**Exercise details**. Write out all of the records precisely. Skip anything that is a picture.

**Data provided**.

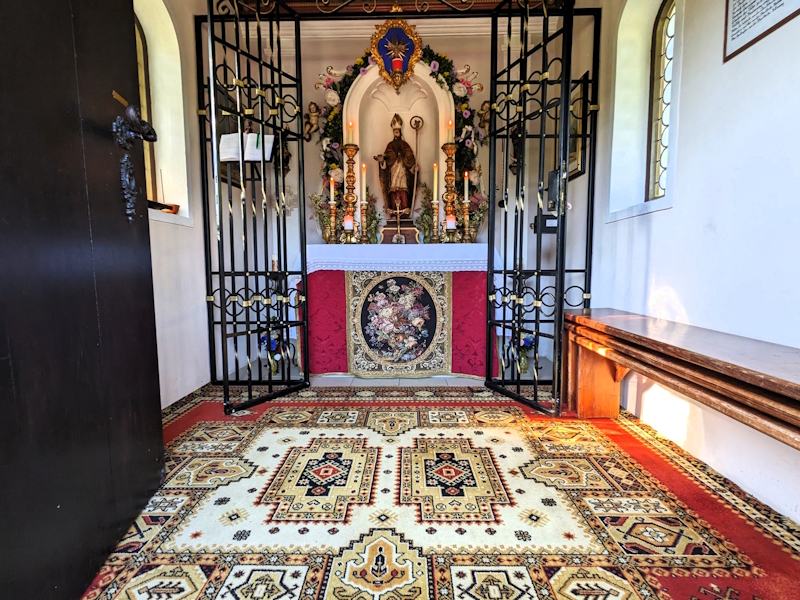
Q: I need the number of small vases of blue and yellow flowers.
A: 2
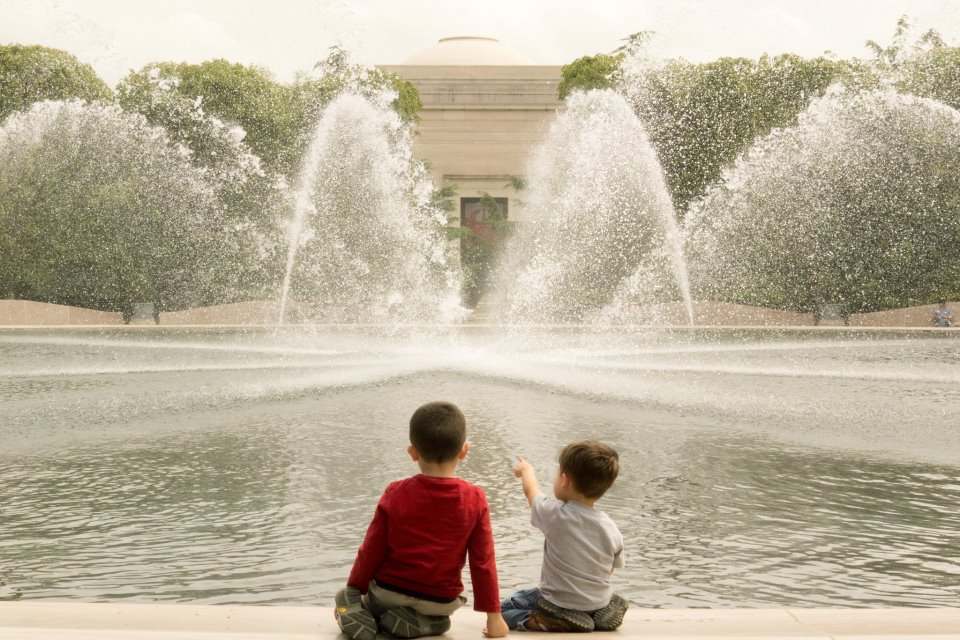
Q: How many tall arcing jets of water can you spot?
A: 4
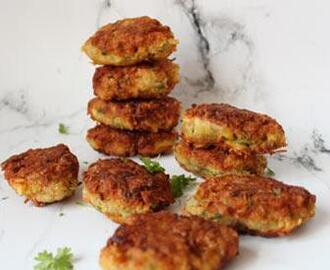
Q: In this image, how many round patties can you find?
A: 10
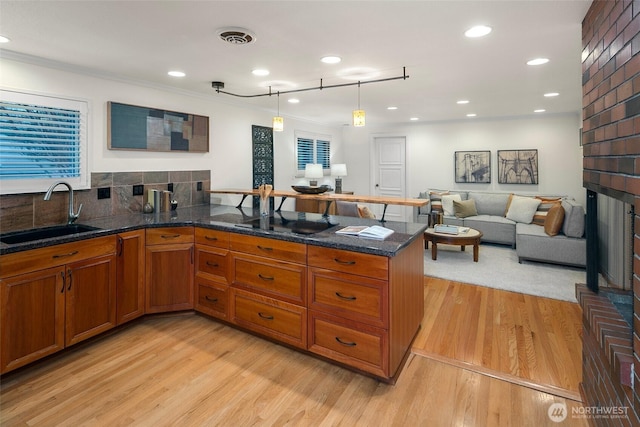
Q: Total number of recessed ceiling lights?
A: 13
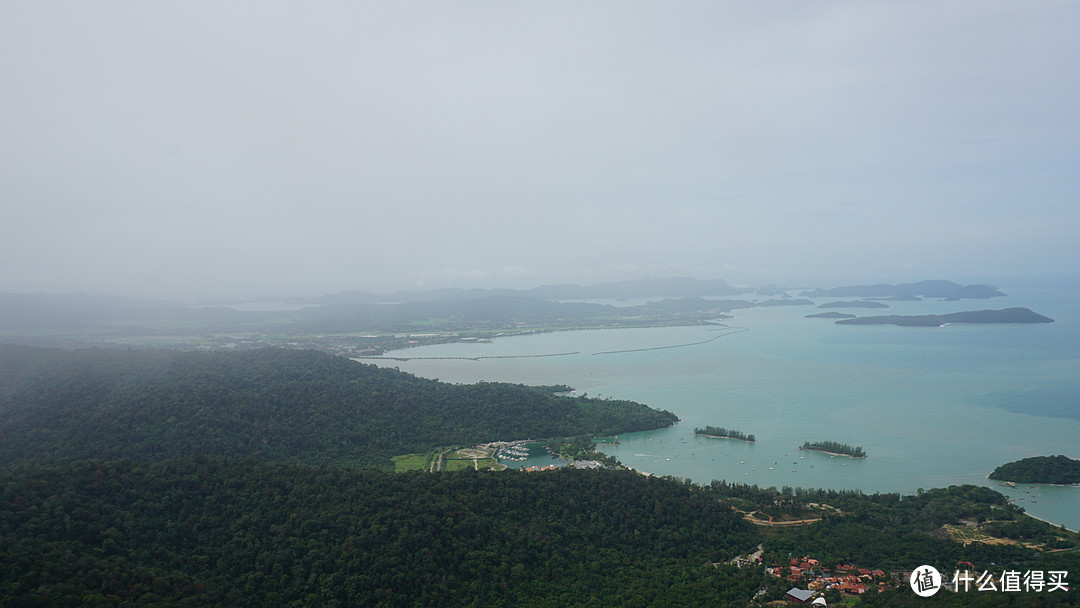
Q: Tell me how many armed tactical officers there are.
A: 0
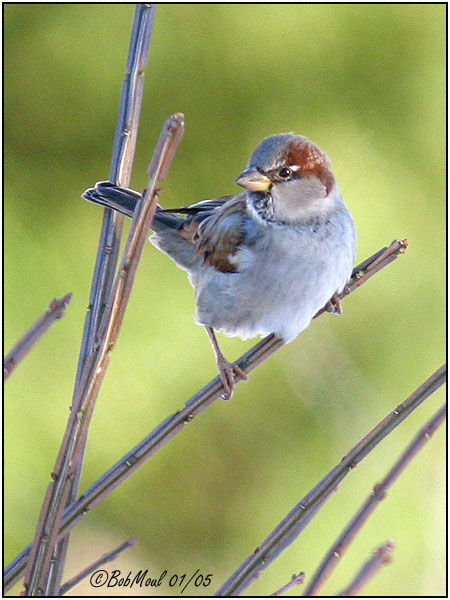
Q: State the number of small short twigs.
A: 4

**Answer section**.
Q: I need the number of small vases of blue and yellow flowers.
A: 2
Q: How many tall arcing jets of water can you spot?
A: 4
Q: In this image, how many round patties can you find?
A: 10
Q: Total number of recessed ceiling lights?
A: 13
Q: Tell me how many armed tactical officers there are.
A: 0
Q: State the number of small short twigs.
A: 4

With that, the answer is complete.